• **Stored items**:
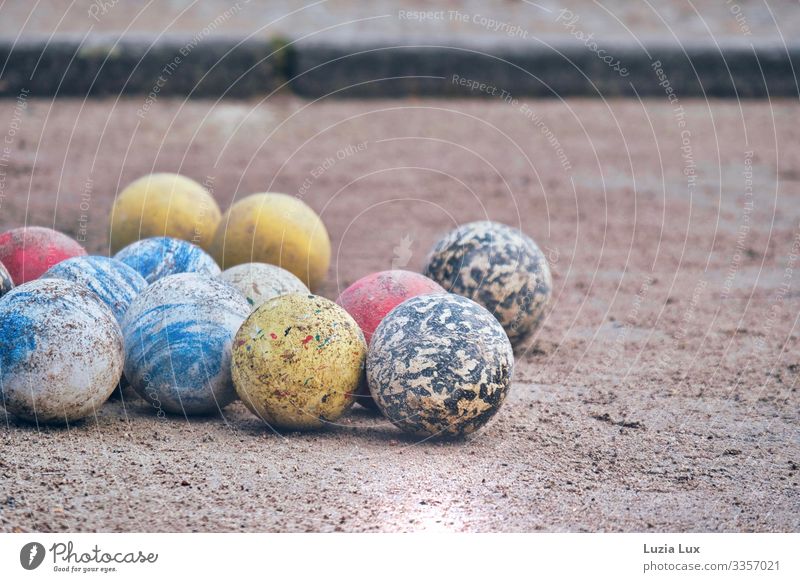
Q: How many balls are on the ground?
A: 13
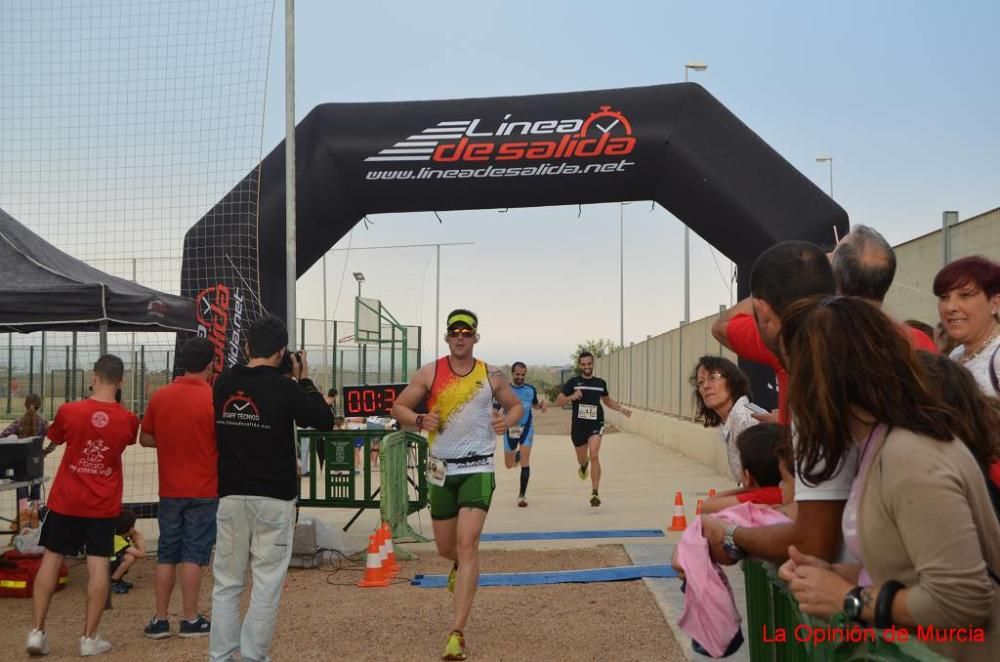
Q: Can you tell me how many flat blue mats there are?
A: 2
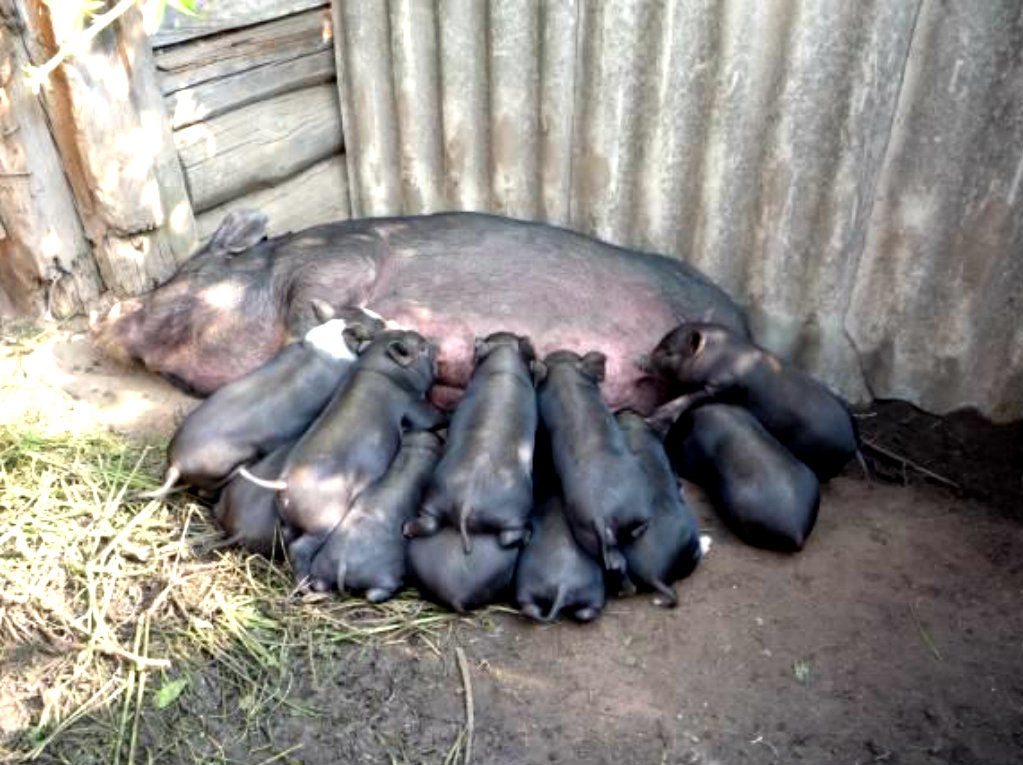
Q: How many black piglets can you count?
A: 11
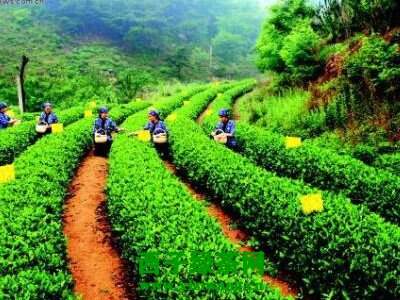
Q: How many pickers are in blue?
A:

• **What the task asks**: Show the lines above that have the word "blue".

• **Answer area**:
Q: Can you tell me how many flat blue mats there are?
Q: How many pickers are in blue?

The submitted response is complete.